Molerats (G0021): Persistent Cyber Espionage in the Middle East
- Suspected Origin
- Middle East / Palestinian Territories
- Motivation
- Espionage, Intelligence Gathering, Political
- Aliases
- Operation Molerats, Gaza Cybergang
- Target Sectors
- Government, Telecommunications, Media, Financial, NGOs, Foreign Policy Think Tanks, Airlines, Education, Healthcare, Journalists, Activists
- Associated Malware
- Spark, DustySky, MoleNet, SharpStage, DropBook, Pierogi, Pierogi++, Micropsia, NimbleMamba, BlackShades, DarkComet, NJRAT, PoisonIvy, Quasar RAT, XtremeRAT
Overview
Molerats (G0021), also widely recognized as Operation Molerats or Gaza Cybergang, is a well-established and politically motivated advanced persistent threat (APT) group that has been operational since at least 2012. This Arabic-speaking faction is believed to originate from the Middle East, specifically associated with the occupied Palestinian territories, and is often suspected to be a Hamas-aligned cluster. Their primary motivation is cyber espionage, focusing on intelligence collection to support regional geopolitical objectives and interests.

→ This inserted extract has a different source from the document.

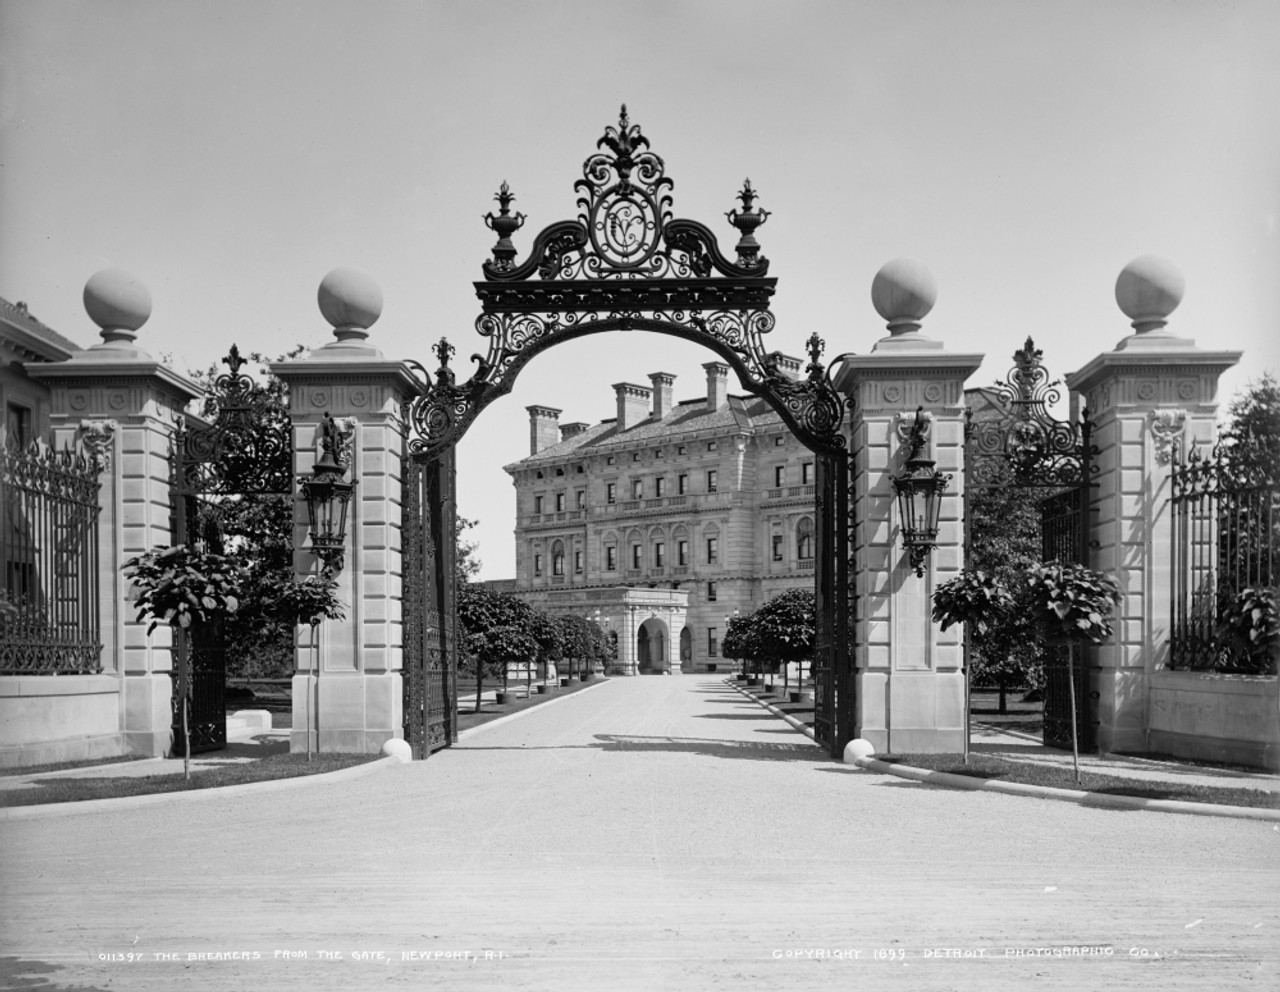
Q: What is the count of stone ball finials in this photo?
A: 4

The group’s targeting is predominantly concentrated within the Middle East and North Africa (MENA) region, with notable operations also extending to Turkiye, Europe, and the United States. Molerats casts a wide net across various sensitive sectors. Historically, they have targeted governmental entities, telecommunications providers, media organizations, financial institutions, and non-governmental organizations (NGOs). More specifically, victims have included government officials, political figures, diplomats, journalists, activists, and even foreign policy think tanks and airlines. While their target set is broad, their focus often remains on entities in Palestinian territories, Jordan, Israel, Lebanon, UAE, Egypt, and Saudi Arabia. In some peculiar instances, the group has also targeted insurance and retail industries, which researchers noted as deviations from their typical objectives.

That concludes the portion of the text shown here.